3. No matter how data are acquired, handling data securely is essential:
• Encrypt data on all devices, in transit and at rest, beginning from the point of collection and including all intermediate locations such as servers and local devices. • Store encryption keys using appropriate password management software with strong, unique passwords for all applications and devices with access. • Back up data in case of total loss or failure of hardware and software at any site.
Key responsibilities for task team leaders and principal investigators
• Obtain appropriate legal documentation and permission agreements for all data. • For surveys, guide and supervise development of all instruments. • For surveys, review and provide inputs to the project’s data quality assurance plan. • For surveys, guide decisions on how to correct issues identified during data quality checks.

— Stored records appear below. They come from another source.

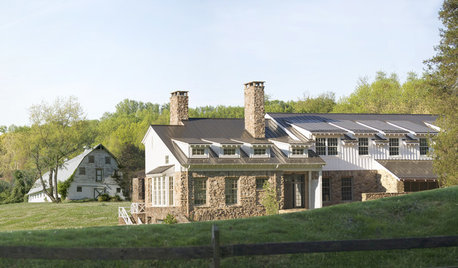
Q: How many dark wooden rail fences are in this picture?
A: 1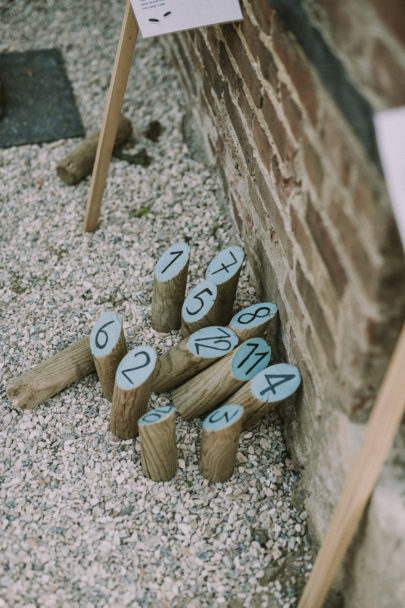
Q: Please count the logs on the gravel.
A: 13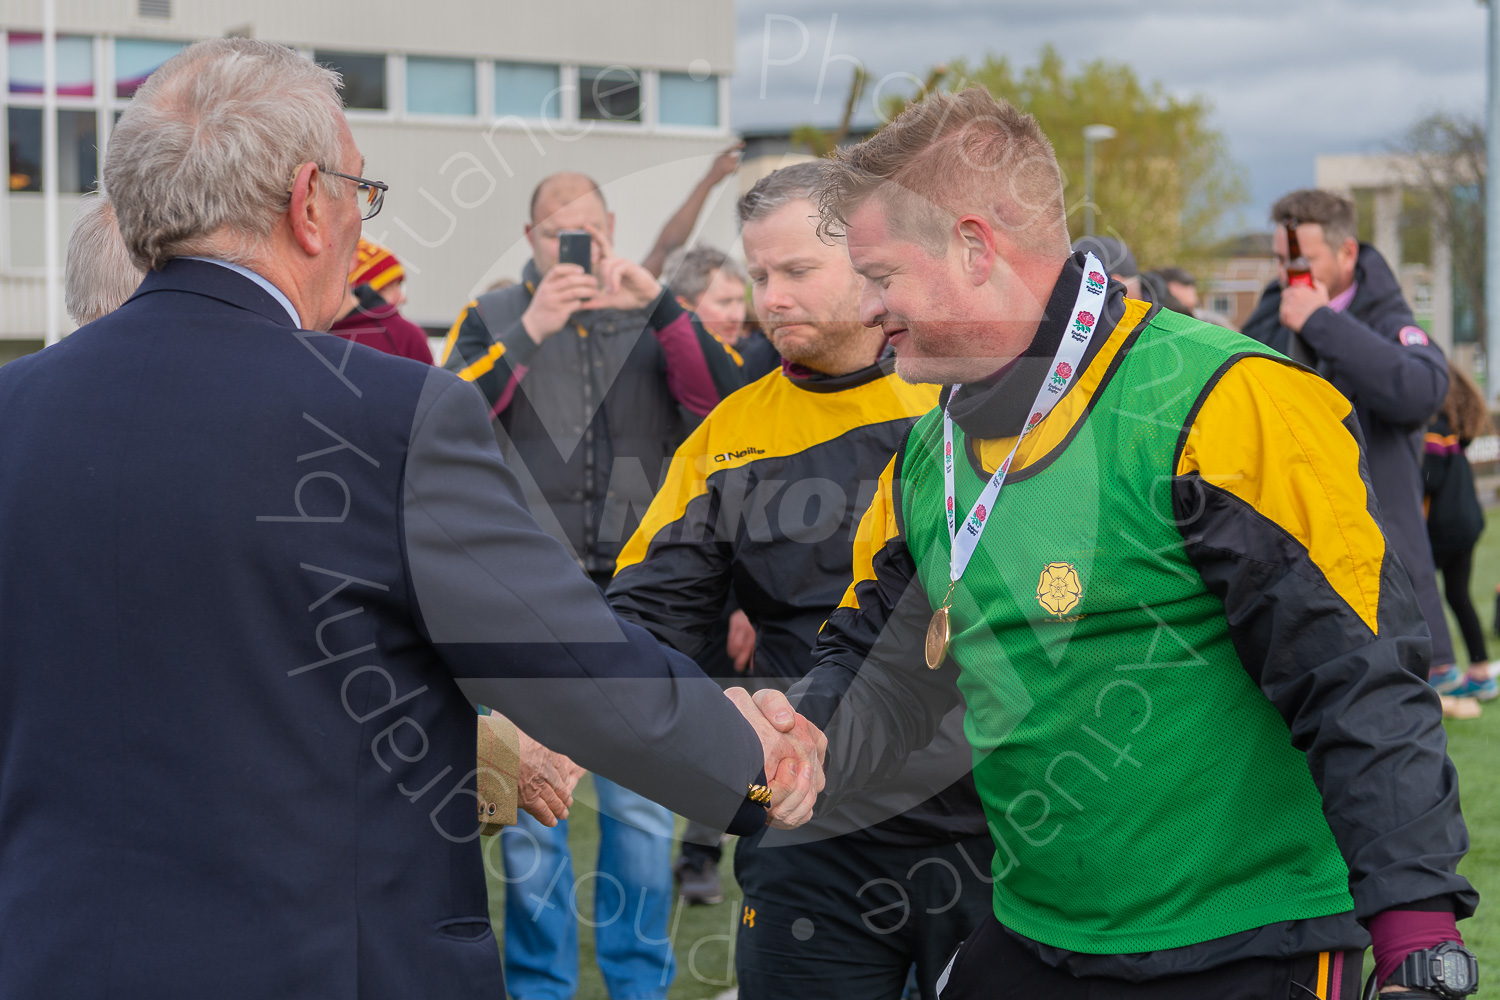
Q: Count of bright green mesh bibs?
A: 1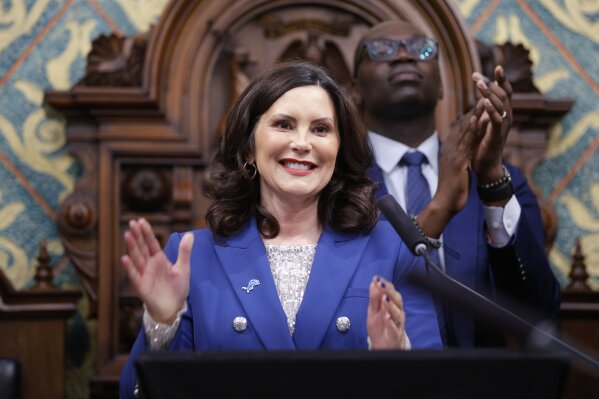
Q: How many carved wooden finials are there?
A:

(Box continues on next page)
BOX 4.1 SUMMARY: ACQUIRING DEVELOPMENT DATA (continued)
• Oversee implementation of security measures and manage access codes, encryption keys, and hardware. • Determine and communicate institutionally appropriate data storage and backup plans.

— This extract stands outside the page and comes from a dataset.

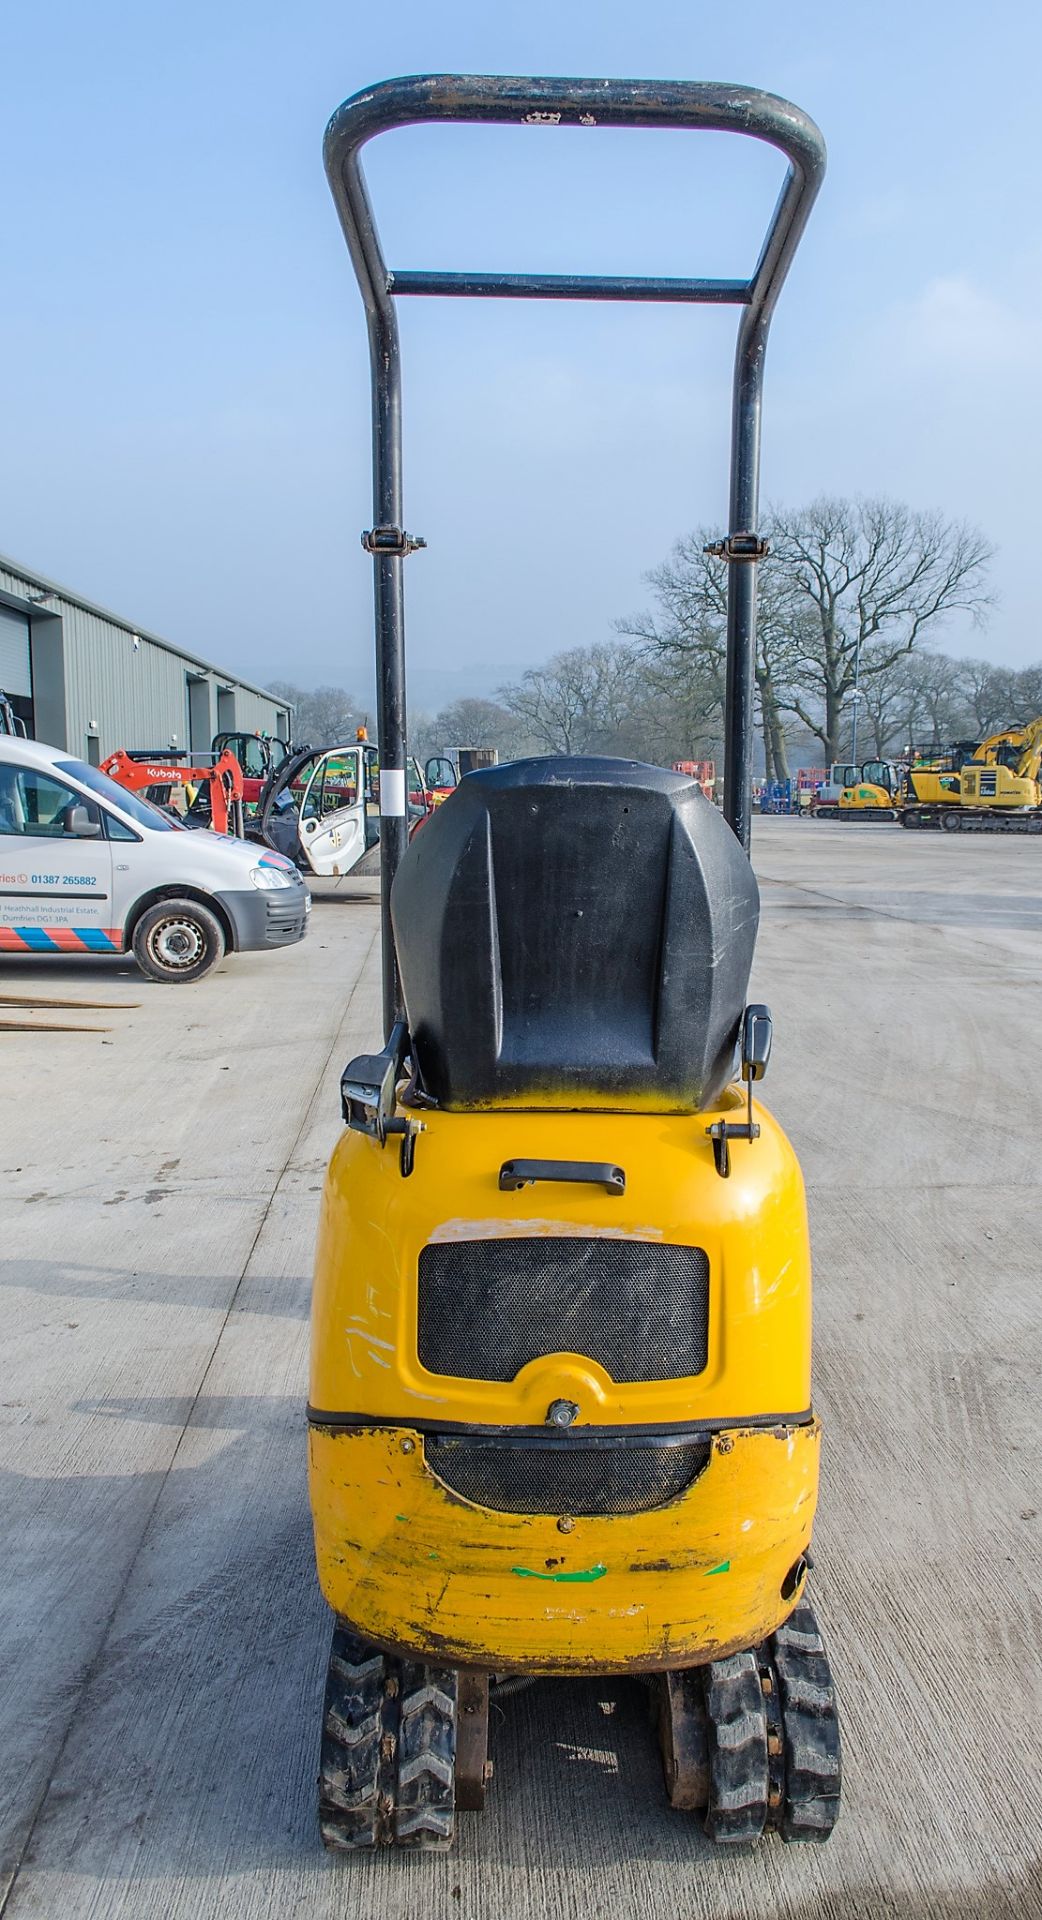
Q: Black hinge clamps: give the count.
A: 2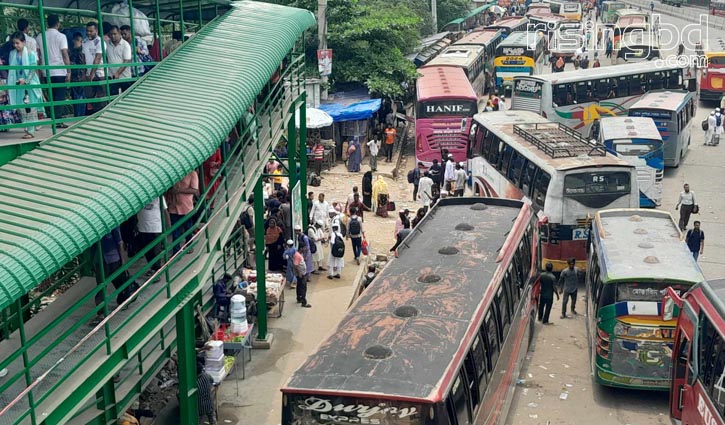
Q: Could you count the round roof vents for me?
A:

Key responsibilities for research assistants
• Coordinate with data providers, develop required technical documentation, and archive all final documentation. • For surveys, draft, refine, and program all survey instruments, following best practices for electronic survey programming and maintaining up-to-date and version-controlled paper and electronic versions. • For surveys, coordinate closely with field staff on survey pilots and contribute to enumerator manuals. • For surveys, draft a data quality assurance plan and manage the quality assurance process. • Implement storage and security measures for all data.
Key resources
• Manage Successful Impact Evaluation Surveys, a course covering best practices for the survey workflow, from planning to piloting instruments and monitoring data quality, at https://osf.io/resya • DIME Analytics Continuing Education for field coordinators, technical trainings and courses for staff implementing field surveys that are updated regularly, at https://osf.io/gmn38 • SurveyCTO coding practices, a suite of DIME Wiki articles covering common approaches to sophisticated design and programming in SurveyCTO, at https://dimewiki.worldbank .org/SurveyCTO_Coding_Practices • Monitoring data quality, a DIME Wiki article covering communication, field monitoring, minimizing attrition, back-checks, and data quality checks, at https://dimewiki.worldbank .org/Monitoring_Data_Quality
Acquiring data ethically and reproducibly
Clearly establishing and documenting access to data are critical for reproducible research. This section provides guidelines for establishing data ownership, receiving data from development partners, and documenting the research team’s right to use data. Researchers are responsible not only for respecting the rights of both people who own and people who are described by the data but also for making that information as available and as accessible as possible. These twin responsibilities can and do come into tension, so it is important for everyone on the team to be informed about what everyone else is doing. Writing down and agreeing to specific details is a good way to do that.